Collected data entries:
──────────────────────────────

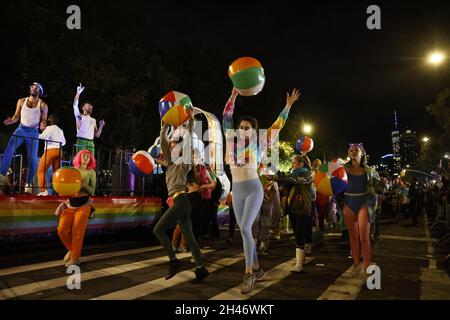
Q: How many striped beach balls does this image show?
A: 6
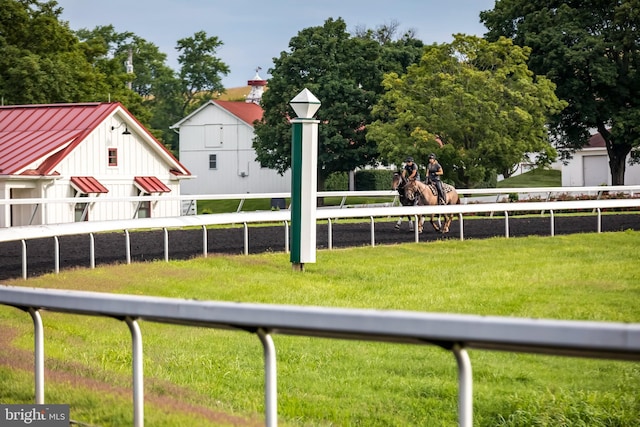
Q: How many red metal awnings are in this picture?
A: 2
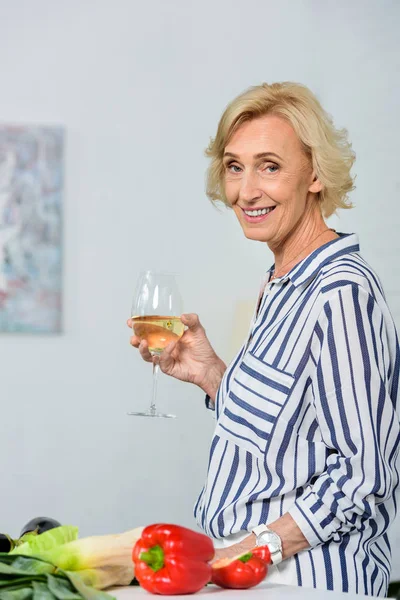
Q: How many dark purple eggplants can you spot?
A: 2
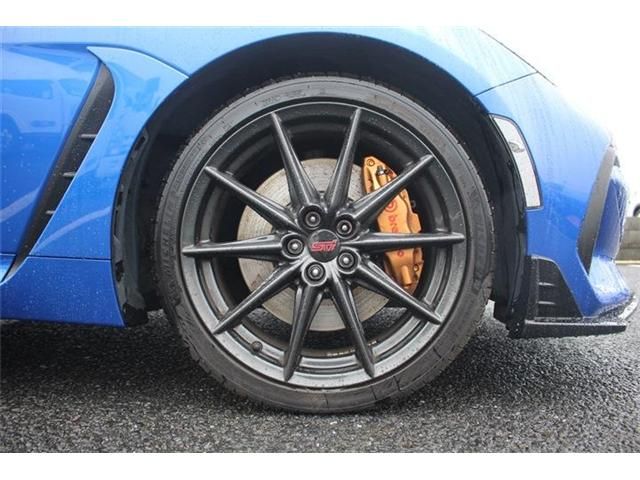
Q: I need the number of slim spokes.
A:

──────────────────────────────

DIRECTIONS FOR THIS TASK: Without any of its images, the data above should be returned exactly.

ANSWER AREA:
Q: How many striped beach balls does this image show?
A: 6
Q: How many red metal awnings are in this picture?
A: 2
Q: How many dark purple eggplants can you spot?
A: 2
Q: I need the number of slim spokes.
A:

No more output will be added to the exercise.